Tinkex.Recovery.Policy (Tinkex v0.4.0)

Configuration for opt-in training run recovery.

Defaults are disabled and conservative: three attempts, 5s base backoff (capped at 60s), 30s polling interval, and optimizer state restore enabled. The checkpoint strategy defaults to :latest; :best is reserved for future support, and {:specific, path} targets an explicit checkpoint path.

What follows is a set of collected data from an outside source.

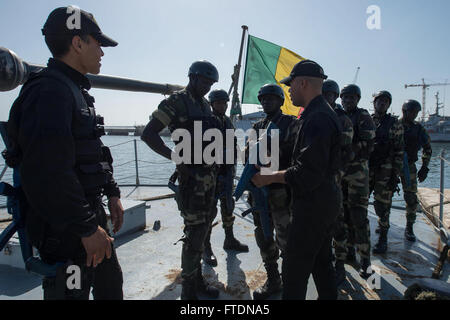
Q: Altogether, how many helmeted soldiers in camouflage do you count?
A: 7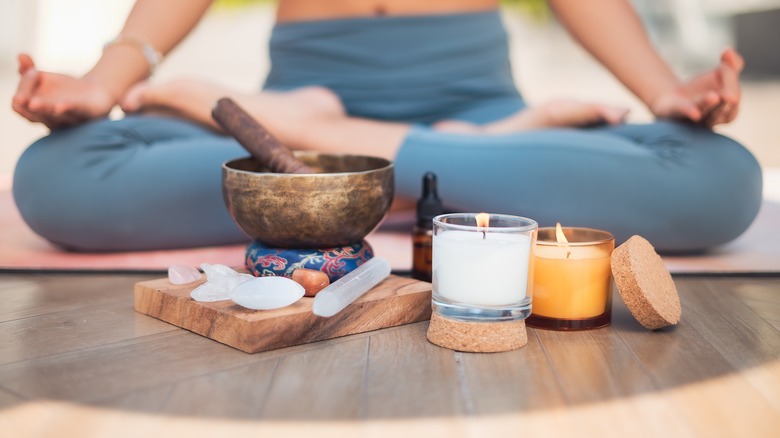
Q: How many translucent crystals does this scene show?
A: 4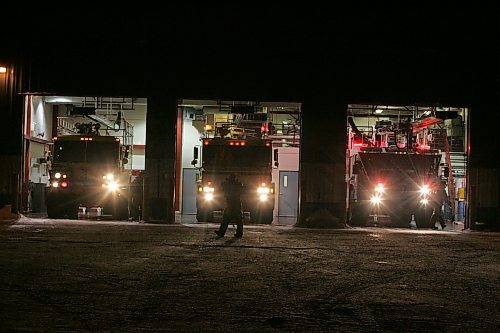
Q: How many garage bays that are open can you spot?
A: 3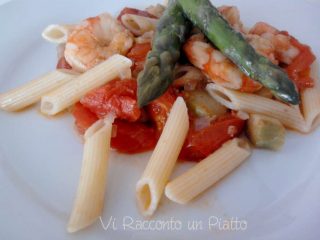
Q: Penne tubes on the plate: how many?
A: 9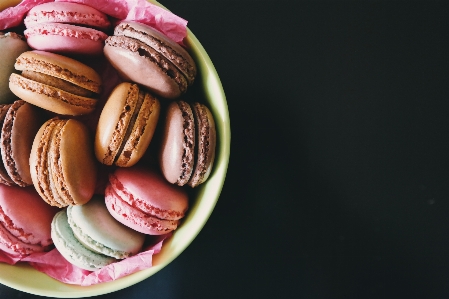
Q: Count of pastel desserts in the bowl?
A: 11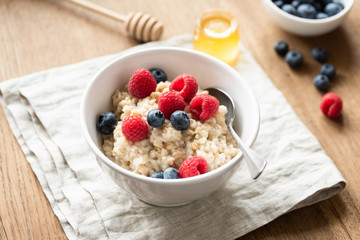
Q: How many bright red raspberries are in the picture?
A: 7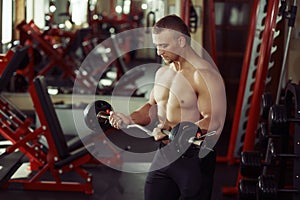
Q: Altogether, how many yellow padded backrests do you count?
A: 0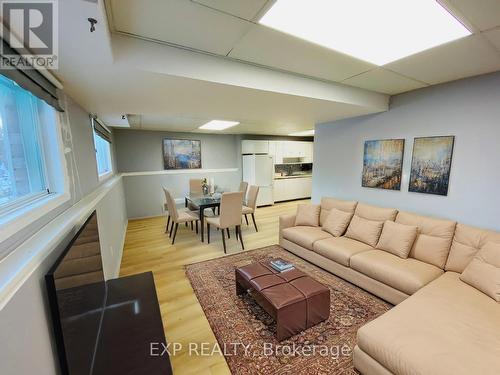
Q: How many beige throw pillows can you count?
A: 5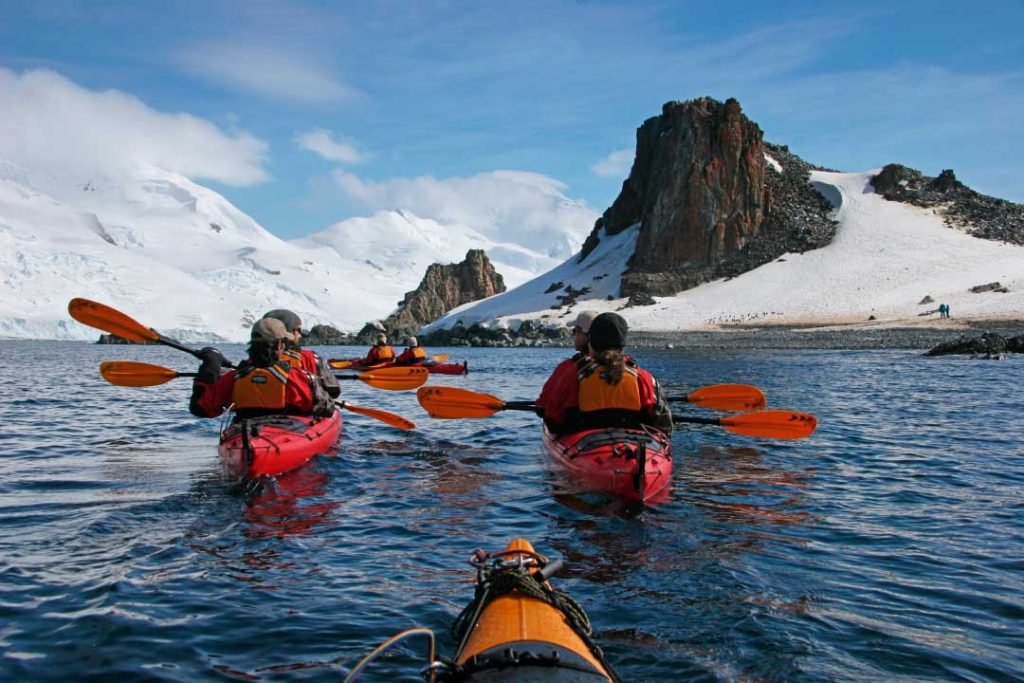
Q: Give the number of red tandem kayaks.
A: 3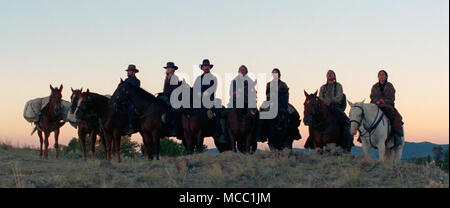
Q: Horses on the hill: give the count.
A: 9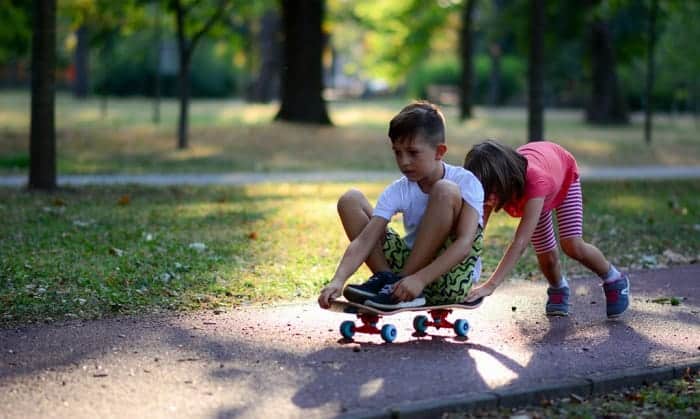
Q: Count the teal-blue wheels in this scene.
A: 4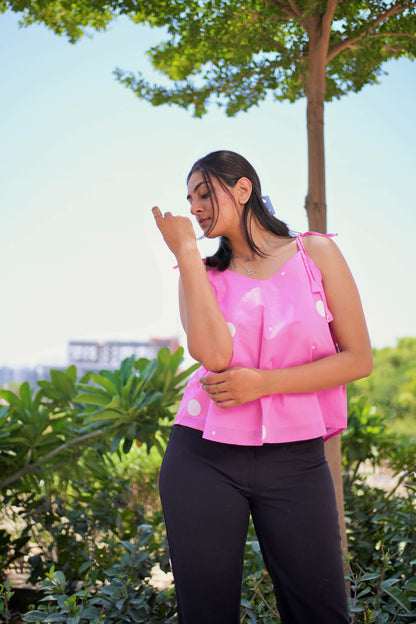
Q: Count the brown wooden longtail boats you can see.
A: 0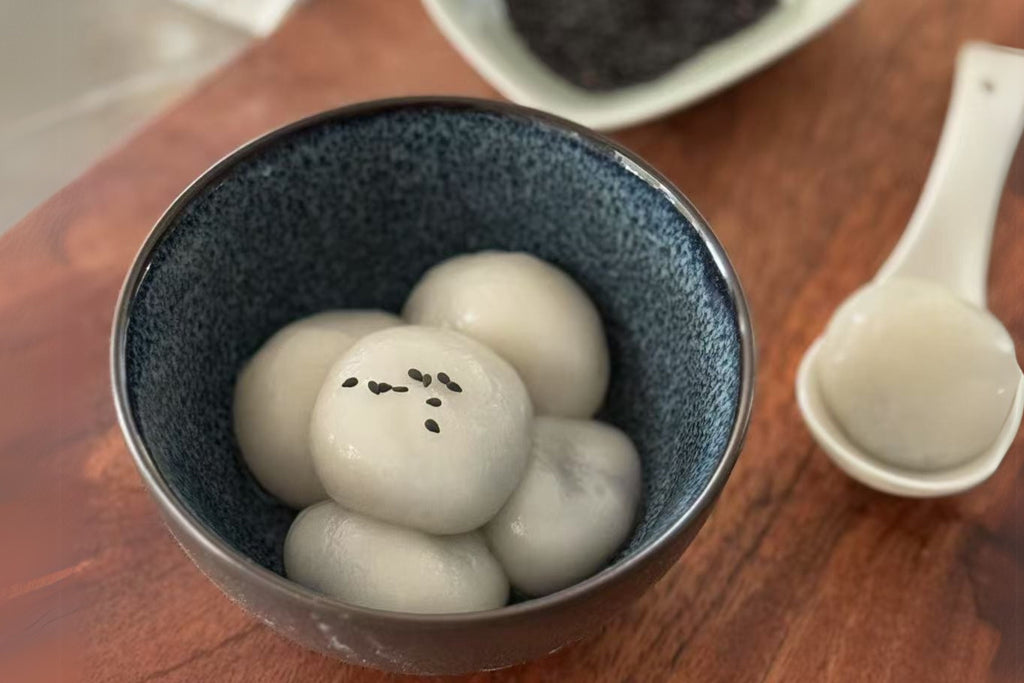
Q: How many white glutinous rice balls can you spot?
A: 6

Telemetry events emitted by the recovery pipeline:

[:tinkex, :recovery, :detected] - monitor observed corrupted: true
[:tinkex, :recovery, :started] - executor attempt began
[:tinkex, :recovery, :checkpoint_selected] - checkpoint picked
[:tinkex, :recovery, :client_created] - training client created
[:tinkex, :recovery, :completed] - recovery finished successfully
[:tinkex, :recovery, :failed] - attempt failed (before exhaustion)
[:tinkex, :recovery, :exhausted] - max attempts reached, no recovery
[:tinkex, :recovery, :poll_error] - monitor failed to poll run status (keeps state)

Summary

Types

checkpoint_strategy()

failure_callback()

recovery_callback()

t()

Functions

new(policy)

Build a recovery policy from a struct, keyword list, or map.